Issue Date: June 4, 2007
Scientists and policymakers from Brazil and the U.S.—the world leaders in biofuel research and development—participated in a historic symposium in Águas de Lindóia, Brazil, on May 30–31 to create sustainable research collaborations for improving biomass conversion into fuels and value-added chemicals and materials. A report from the meeting is expected to take shape during the next few months and will be used to inform funding agencies and policymakers in both countries on future needs in biofuels R&D.
The joint symposium, attended by 50 Brazilian and U.S. stakeholders, is a "wonderful opportunity," commented Brazilian Chemical Society (SBQ) President Antonio S. Mangrich of the Federal University of Paraná, who welcomed the participants. "We are here not only to discuss research results but predominantly to propose questions," Mangrich said. "Questions are more important than answers right now in shaping the future of science and technology development of biofuels."
The Brazilian-U.S. effort is a partnership between SBQ, the American Chemical Society, and the Brazilian Agricultural Research Corp. Bradley D. Miller of ACS's Office of International Activities worked with SBQ's immediate past-president Paulo C. Vieira of the Federal University of S??o Carlos to organize the venture. Miller received an NSF Discovery Corps Fellowship to support the partnership.

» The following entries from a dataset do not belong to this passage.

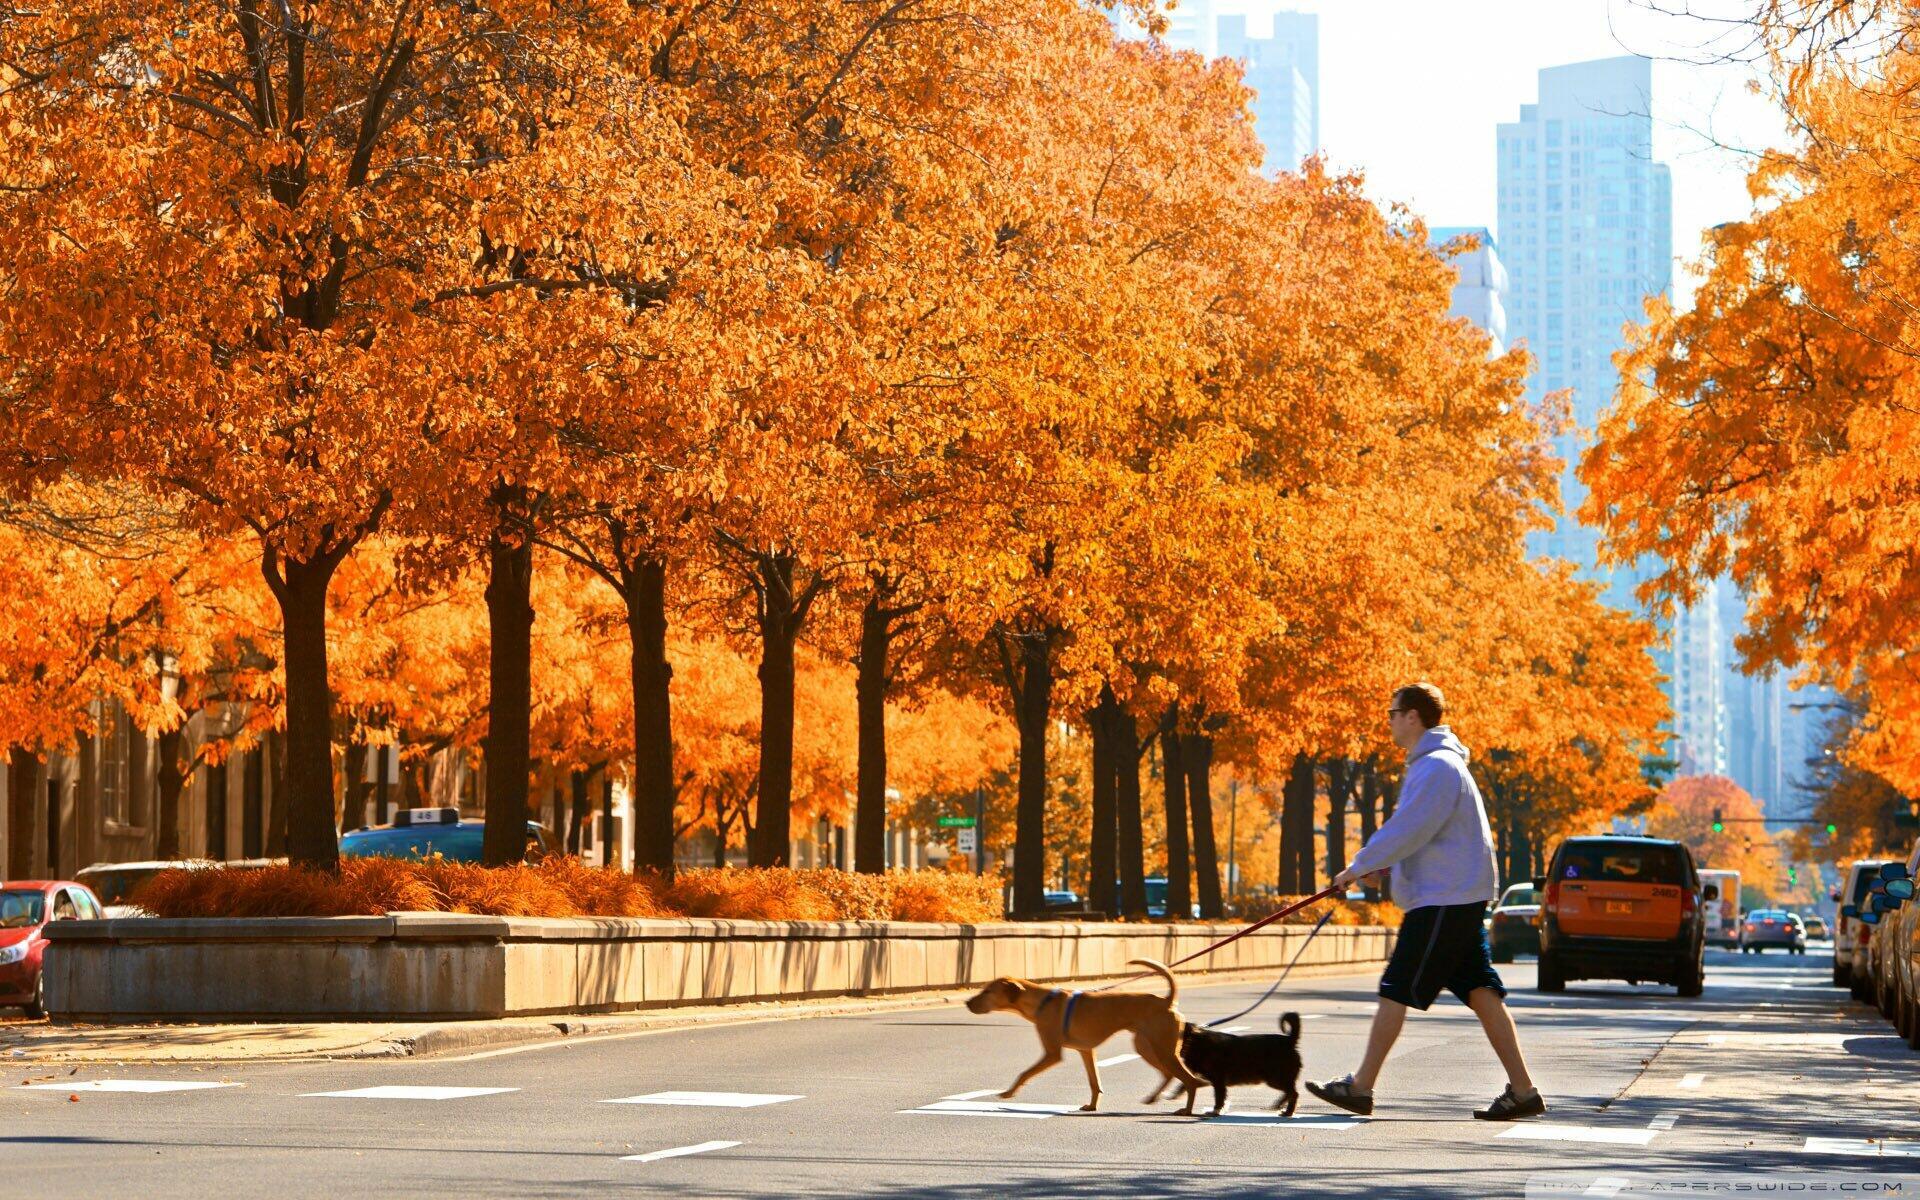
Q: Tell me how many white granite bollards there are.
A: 0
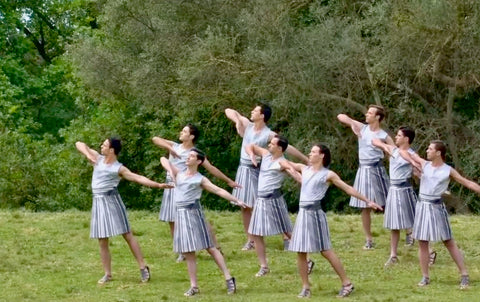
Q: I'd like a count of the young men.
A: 9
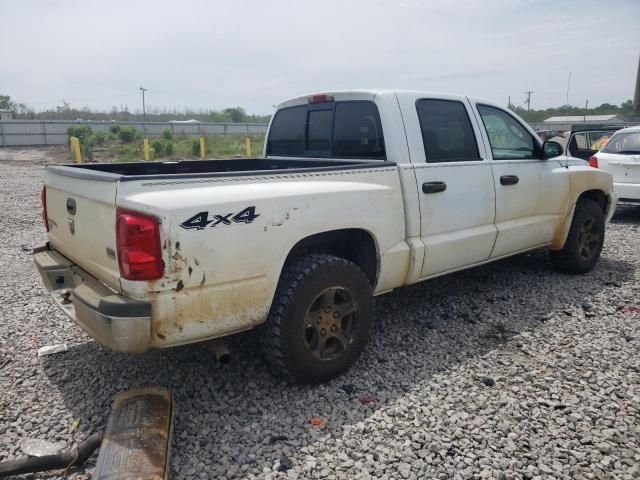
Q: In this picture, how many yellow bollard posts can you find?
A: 4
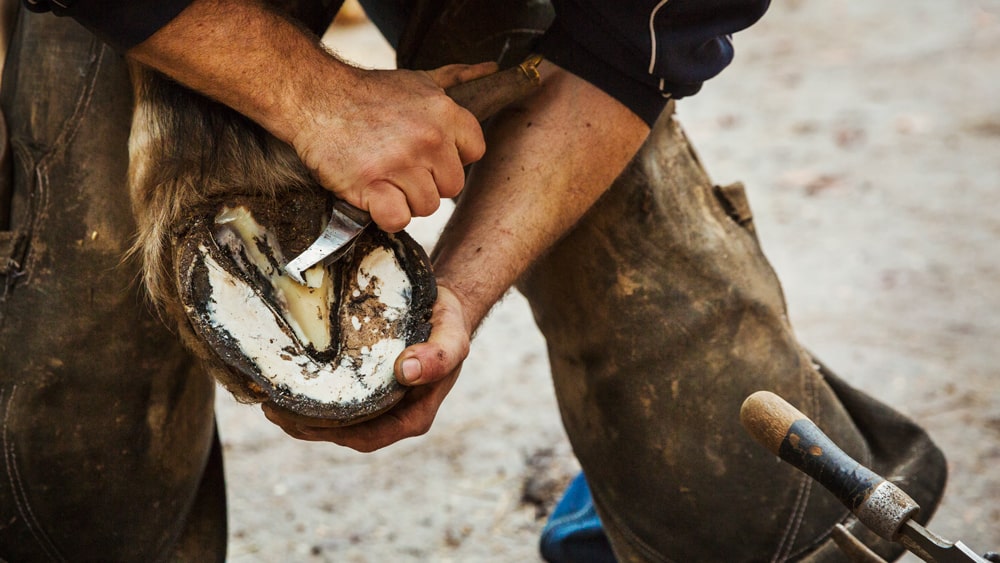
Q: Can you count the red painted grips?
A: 0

Miller and Vieira put together a contingent of U.S. and Brazilian scientists that toured biofuel research labs and production sites in the state of S??o Paulo during the week leading up to the meeting (visit C&EN Online, www.cen-online.org, to view a blog highlighting the tour). The tour provided U.S. scientists an opportunity to observe Brazil's biofuels infrastructure.
Brazil and the U.S. each have a five-year plan for advancing biomass conversion into fuels and chemicals, Miller pointed out. The emphasis for the SBQ-ACS effort is "on identifying where there are gaps in knowledge and where we complement each other," Miller said. "We need a common road map for where and how the U.S. and Brazil can collaborate in bioconversion chemistry."

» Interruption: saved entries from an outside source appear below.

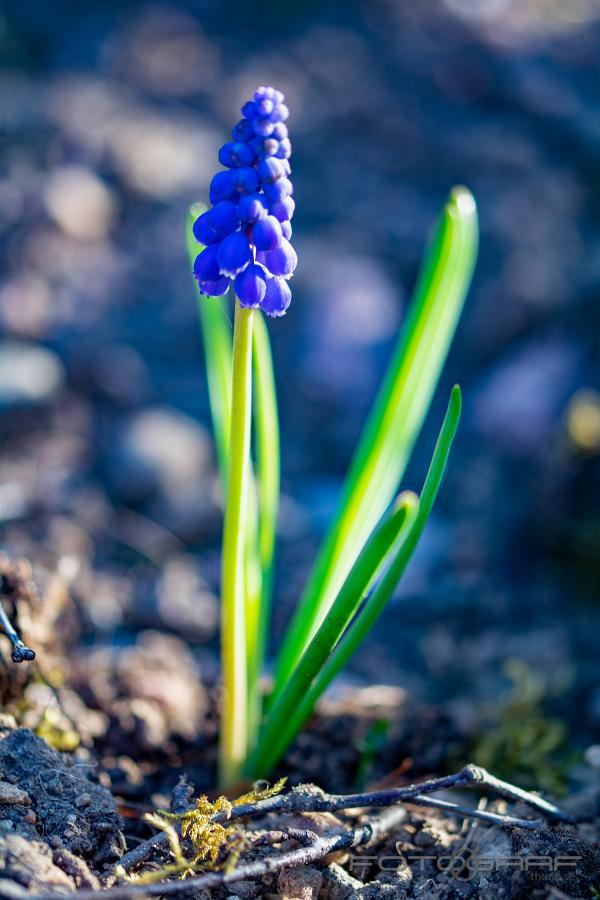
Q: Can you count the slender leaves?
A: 5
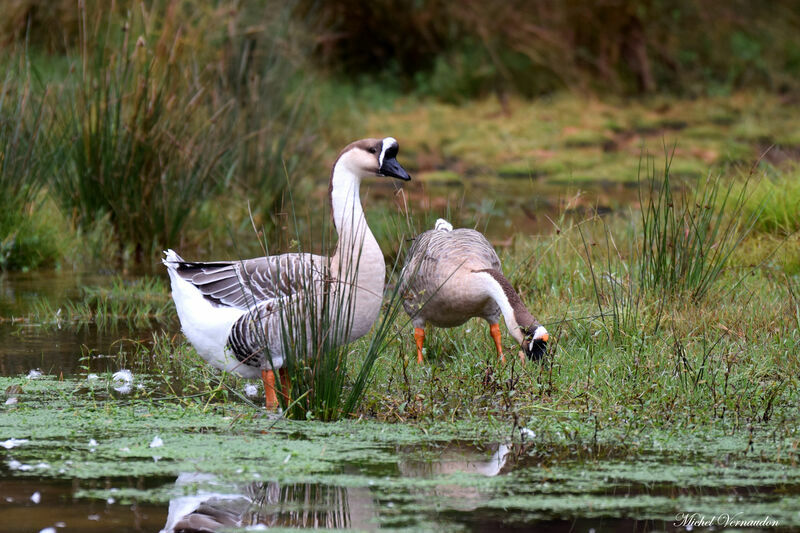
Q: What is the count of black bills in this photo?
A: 2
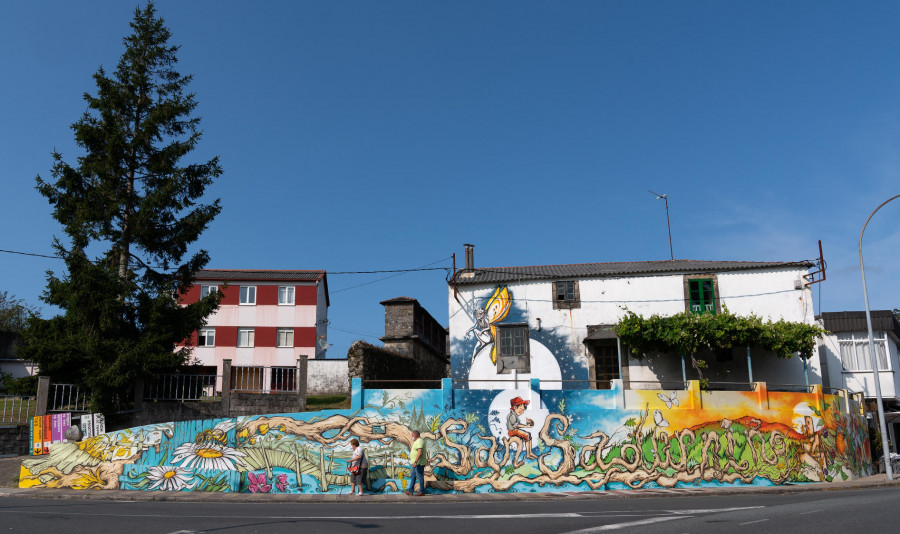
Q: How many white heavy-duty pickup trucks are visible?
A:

In March, after two meetings between Brazilian President Luiz Inácio Lula da Silva and U.S. President George W. Bush, the two countries signed a memorandum of understanding for establishing an energy partnership to encourage bioethanol and biodiesel use throughout North and South America. That agreement "is a perfect entrée into the type of bilateral science and technology cooperation that will come out of this symposium," Gale A. Buchanan, USDA's undersecretary for research, education, and economics, told C&EN.
During a plenary lecture, Buchanan, an agronomist, commented on the importance of chemistry in driving paradigm shifts in agriculture. Chemical fertilizers, mechanization, pesticides, and biotechnology "have all had lasting impacts on society," Buchanan said. The new paradigm of biobased products "will be more dramatic and have a greater impact on the people of this world than any of the other changes in agriculture during the past 150 years," he added. "The collaboration between our two great agricultural nations will be a benefit to everyone."